### What is being asked
Copy, from the material below, each line that contains the word "many".

### Dataset extract
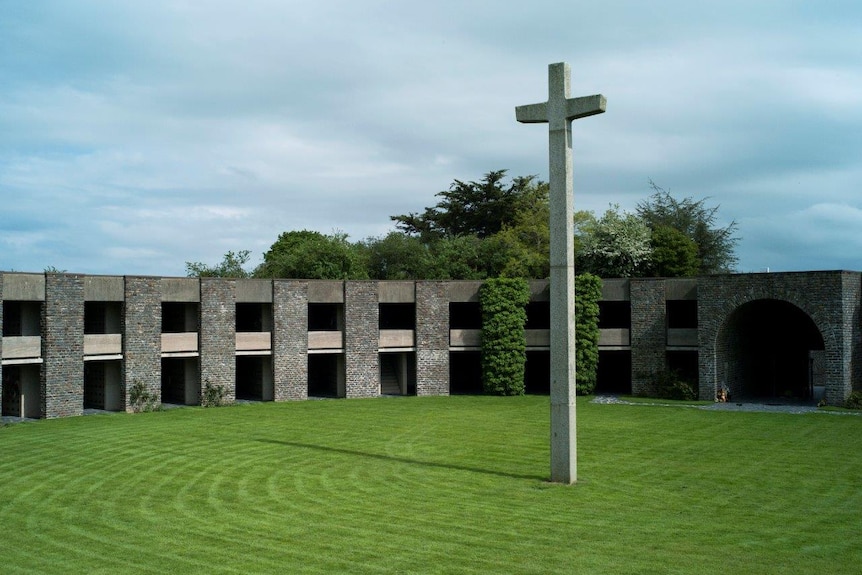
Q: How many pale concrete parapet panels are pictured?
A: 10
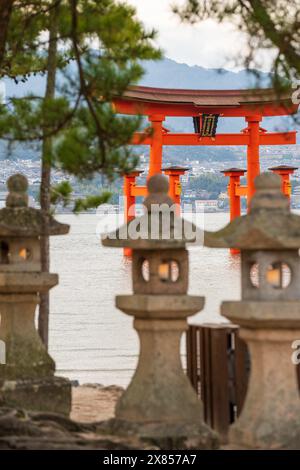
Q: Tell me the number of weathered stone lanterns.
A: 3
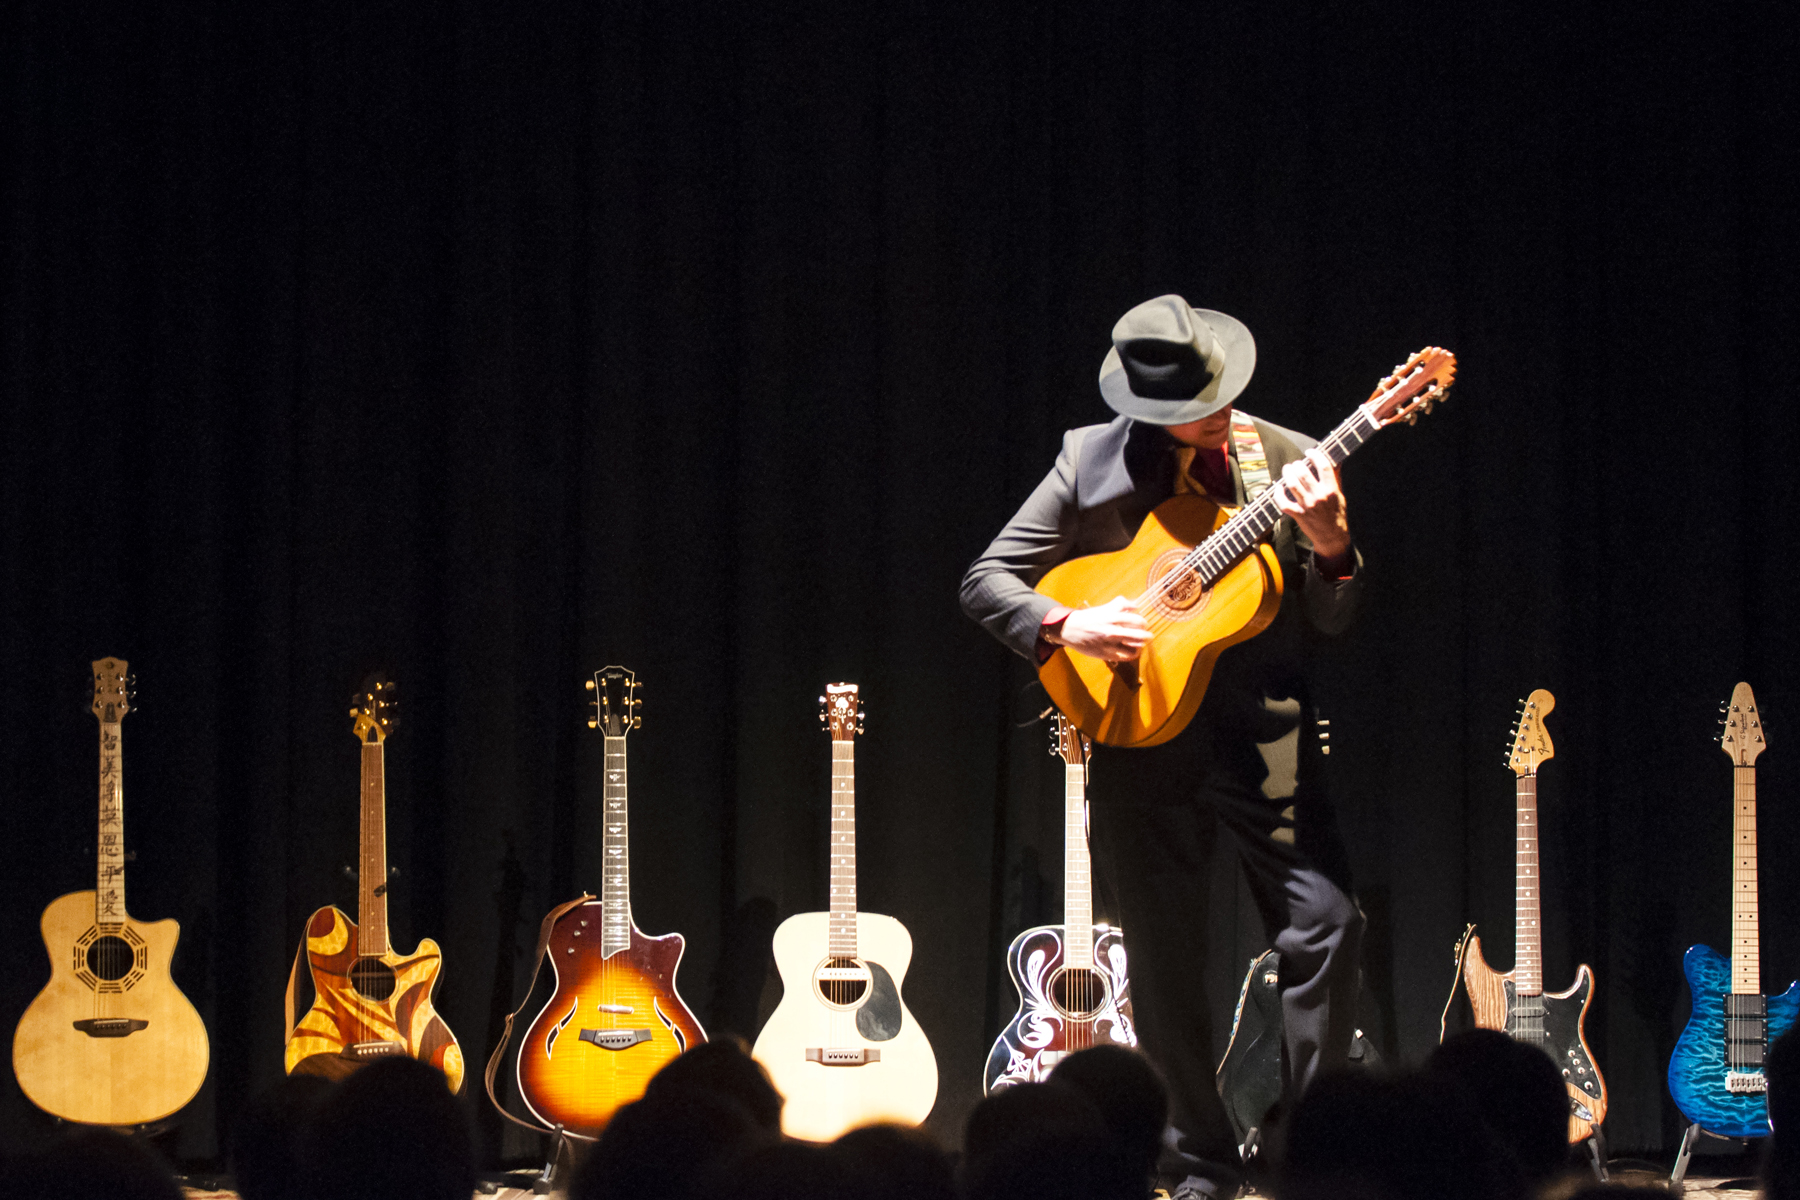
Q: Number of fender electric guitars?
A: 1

* * *

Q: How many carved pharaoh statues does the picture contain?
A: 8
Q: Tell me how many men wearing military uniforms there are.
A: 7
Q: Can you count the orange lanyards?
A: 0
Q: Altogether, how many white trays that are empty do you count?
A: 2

### Solution to this task
Q: How many pale concrete parapet panels are pictured?
Q: How many carved pharaoh statues does the picture contain?
Q: Tell me how many men wearing military uniforms there are.
Q: Altogether, how many white trays that are empty do you count?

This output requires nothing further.